Not all identifiers are intended to persist indefinitely. Some
identifiers (e.g., DDNS IP addresses) actually are intended to be
re-issued as needed. Some namespaces might be size constrained and
require re-use of identifiers so as not to exhaust the namespace. 

It think that one-time pseudonymns (like those used in assertions to
avoid profiling and protect privacy) are also somehow relevant to the
topic of persistence. When the subject of an assertion is identified by
a different identifier each time s/he connects to my site, I won't see a
persistent identifier for which I can assign access privileges, or
collect user preference/profile data. The next time that user connects
to my site, s/he'll have a different identifier that wouldn't match up
with the privileges/preference/profile data that I took the trouble to
associate with that user's prior identifier. When an identifier is
presented to my site, I'd like some syntactic indicator letting me know
whether or not I should even take the effort to set up access privileges
for that identifier. 

I'm not that concerned with avoiding "404 not found" errors. To me it's
much more important to know that for "persistent" identifiers, the
subject of the identifier never changes. Attributes such as roles,
citizenships, certifications, and others get associated with an
identifier so as to manage authorizations, and access to resources. If
the subject of an identifier changes (i.e., an identifier is re-issued
to a different subject), there is a high likelihood that the new subject
will mistakenly inherit the capabilities of the prior subject,
especially in delegated administration and federated scenarios where the
relying party has little visibility into the user management occurring
within another organization. A syntactic claim by the identity provider
that the relationship between an identifier and its subject persists,
and that the identifier will not be re-assigned, would be very valuable.
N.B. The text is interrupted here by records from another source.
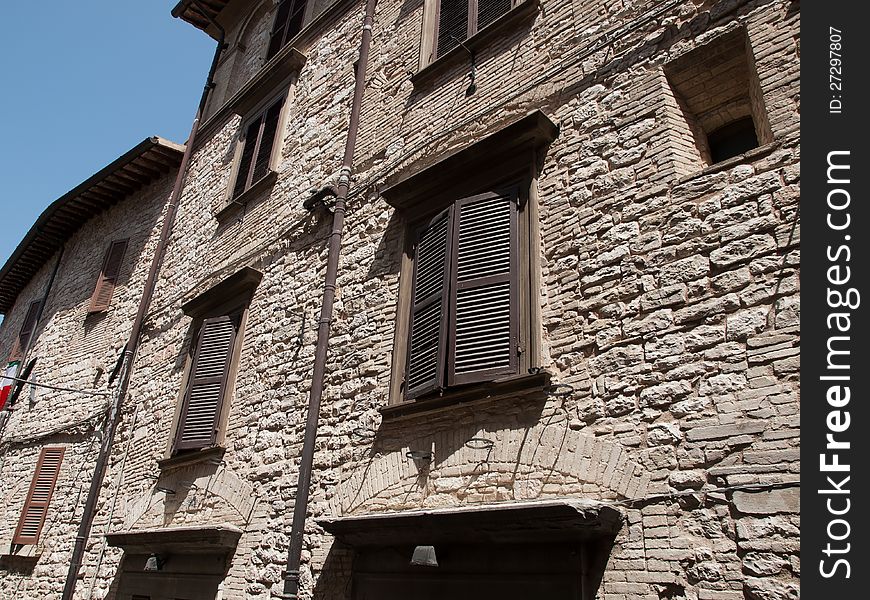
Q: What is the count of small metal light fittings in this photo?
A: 2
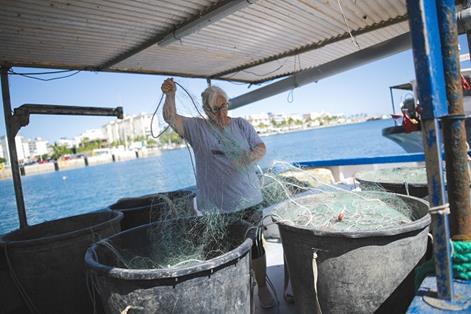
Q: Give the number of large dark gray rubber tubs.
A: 5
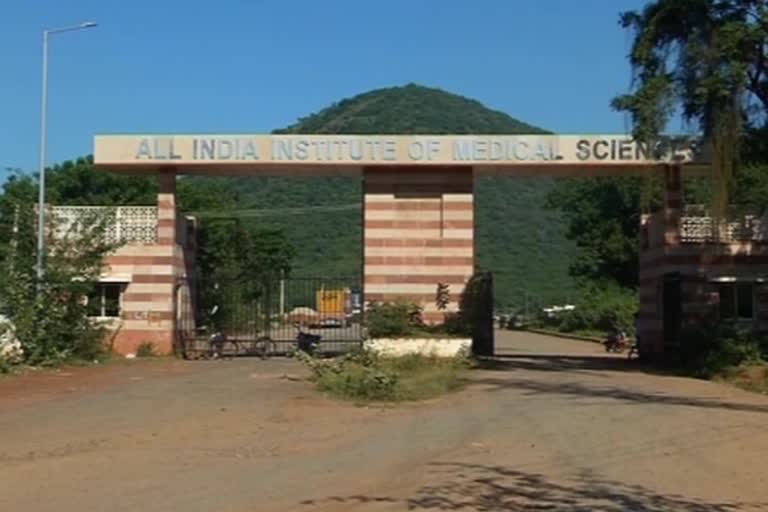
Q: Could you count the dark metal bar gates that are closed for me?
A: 1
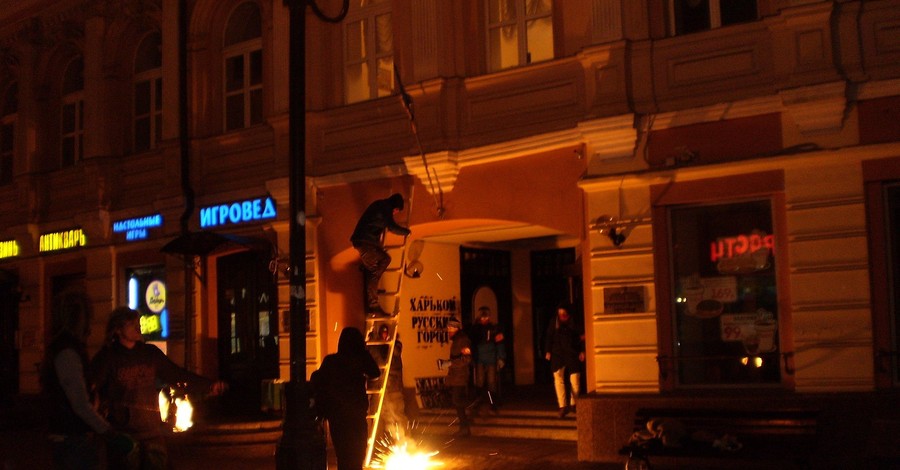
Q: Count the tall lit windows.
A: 2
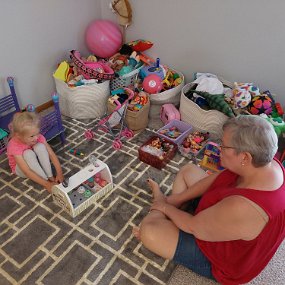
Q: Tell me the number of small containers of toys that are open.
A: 3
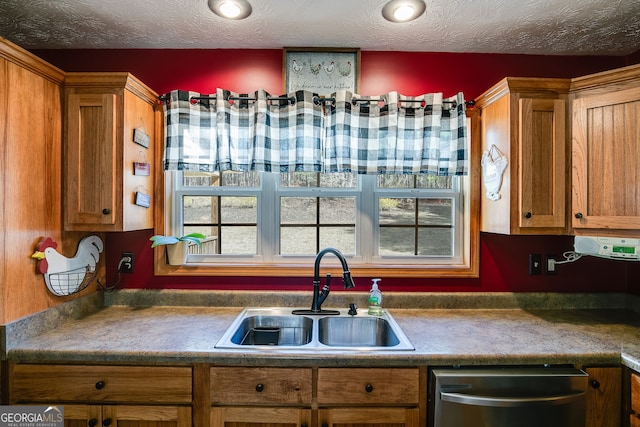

I agree that persistent identifiers is a management issue and not a
technology issue, and that it's up to the identifier minters to enforce
the degree of persistence they choose. However, there is value to a
consistent syntactic method for the minters to manifest their intentions
with respect to persistence and convey those intentions to another
party. A company such as mine has literally thousands of customer,
supplier, and partner companies -- it would pretty difficult for me to
keep track of the variety of approaches each partner might use to
indicate persistence.

Your example of using upper case to indicate persistence, and lower case
for non-persistence, doesn't sound right to me. I think the path segment
of a URI is case sensitive by definition, so you don't have the freedom
to vary case to meet such a convention. If the resource is a UNIX file
and you change the case in the URI, it no longer points to the intended
file, and may in fact point to a different file.